Fitness classes are the perfect way to keep your workout fun, challenging and effective while adding a social element that keeps you coming back for more. And these days, there are more options than ever, from dancing to trampolining, Pilates to kickboxing, water aerobics to strength circuits and more—to pick from.
Most gym schedules offer enough variety to cater to all interests and fitness levels. But if you find yourself craving something new and perhaps a bit less common than the typical fitness fare, these out-of-the-box classes might be worth seeking out.
1. AERIAL YOGA
A combination of yoga and acrobatics, this practice allows you to explore asanas from a supportive “hammock” (a strong loop of material that hangs from the ceiling). You’ll experience less joint compression during inversions like handstand and a greater range of motion during hip-opening poses like half pigeon, thanks to the hammock’s stretchiness.
You don’t need to be a gymnast: Despite its tricky look, almost anyone can master aerial yoga with some practice. Improving your strength and flexibility while suspended challenges your mind and body in new ways—and it can finally give your Superman pose the air time it deserves.
You may have tried several dance fitness classes, but Capoeira takes on a whole new groove. This Afro-Brazilian art form blends dance, martial arts and acrobatic movements; be prepared to try complex moves with high kicks, punches and non-stop moving and shaking.
With its unique combination of practices, Capoeira helps improve cardiovascular health, strength, flexibility and even confidence. And because it’s an aerobic workout that can burn up to 800 calories per session, it can also help you lose weight. Its variety of movements gives your joints more of a break than they might get with more repetitive exercises.
Gravity classes use The Gravity Training System (GTS)—an inclined bench with a surface that slides up and down. The bench and its attached cables and pulleys allow you to exercise against and with the forces of gravity. As your instructor takes you through a series of moves, you can customize your workout by adjusting the incline and your own body positioning to make things more comfortable or challenging.
Gravity is a total-body workout that improves muscular strength and endurance, while enhancing core stability and range of motion. Add-on accessories can help you perform additional moves. Be prepared to sweat!
Remember fighting to keep your hula hoop up as a kid? That fun-spirited determination is the core of this fitness class, which uses hoops inspired by the classic toy. Moving to the music and your instructor’s choreography, you wiggle your waist just like you did in the old days—only this time, the hoop that’s spinning around you is larger (37 to 45 inches) and heavier (one to four pounds), so you are forced to work a bit harder to maintain control and burn more calories.

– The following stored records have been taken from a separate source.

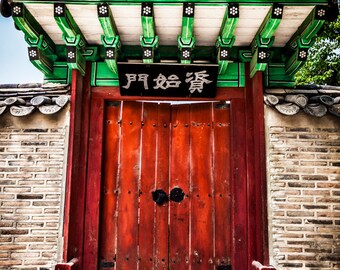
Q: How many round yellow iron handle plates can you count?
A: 0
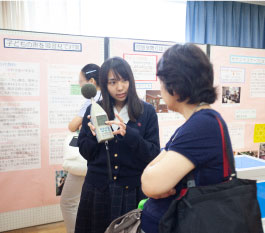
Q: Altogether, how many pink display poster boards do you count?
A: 3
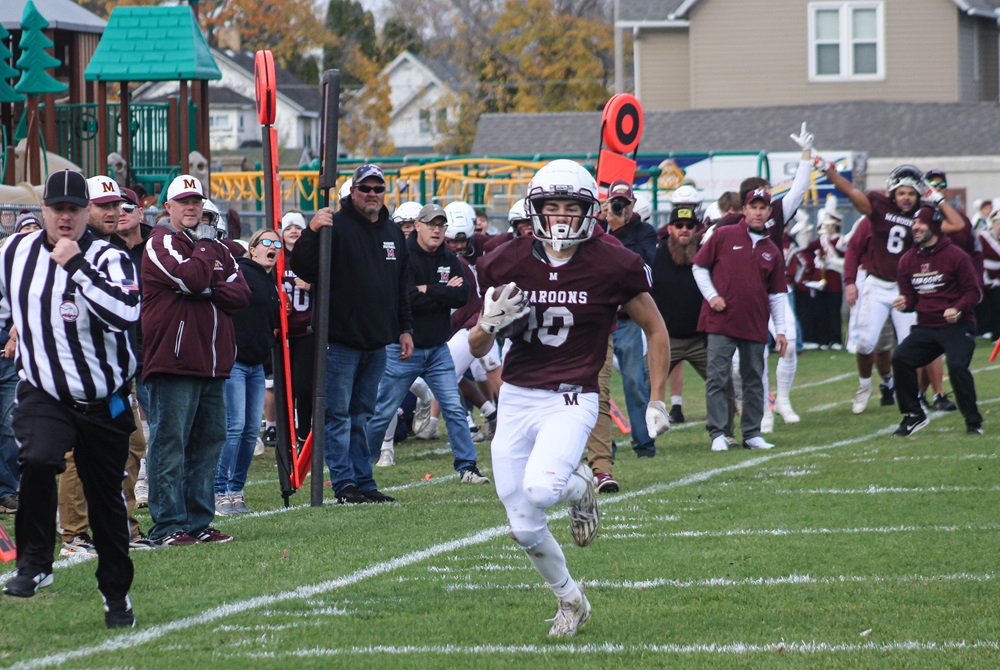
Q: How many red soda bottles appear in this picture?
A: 0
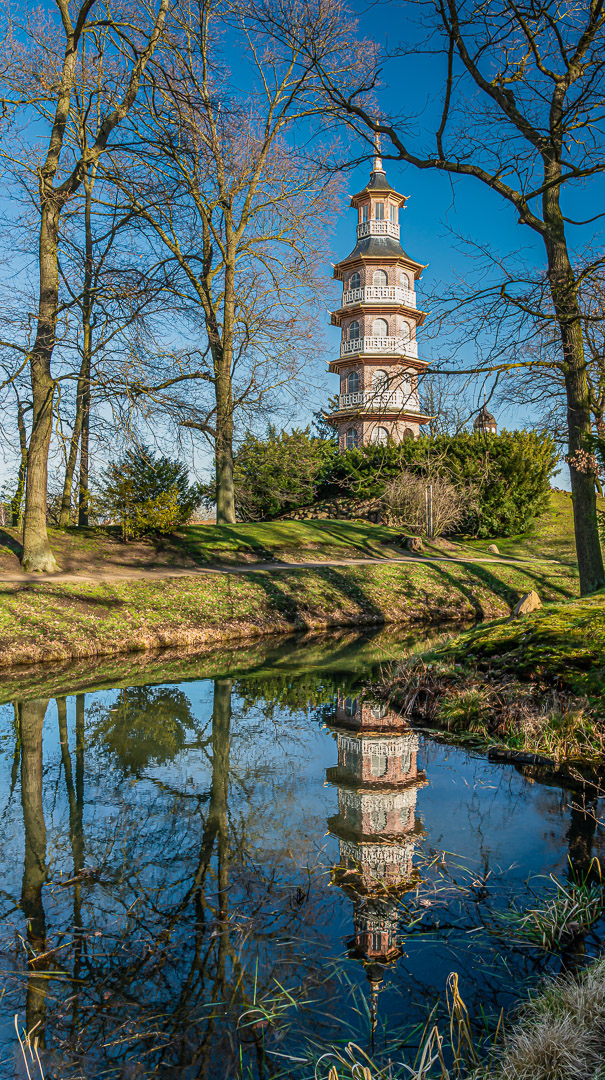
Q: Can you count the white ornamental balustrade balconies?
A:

The American Council on Exercise found that this total-body workout can burn up to 600 calories per hour while improving flexibility and balance, and strengthening muscles in your back, abs, arms and legs. Some gyms even include hooping in their Pilates and yoga classes. Let’s hear it for a little nostalgia!
This workout involves a consistent protocol of exercises—20 seconds of all-out effort, followed by 10 seconds of rest, repeated for 4 minutes total. While often done on a bike or treadmill, many trainers and instructors are creating Tabata workouts that use bodyweight only.
Classes may offer various routines that target different areas of the body, like an ab-focused series of high knees, squat jumps, mountain climbers and knee grabs. Tabata is considered high-intensity interval training (HIIT), so you’ll burn more calories than you would with a less vigorous workout. It also delivers serious core strength, endurance and muscle tone benefits.
Your gym may offer these fitness classes, although you may need to seek out more specialized studios to find them in certain areas. If you’re hesitant about trying one, ask a staffer—or the instructor herself—if it’s the best match for your current fitness level.
Once you take the leap, there’s no need to feel discouraged if you’re having a hard time keeping up. Give yourself the opportunity to learn this new activity. A chat with the instructor may also be helpful. She can walk you through a difficult move at a slower pace, or even show you a modified version.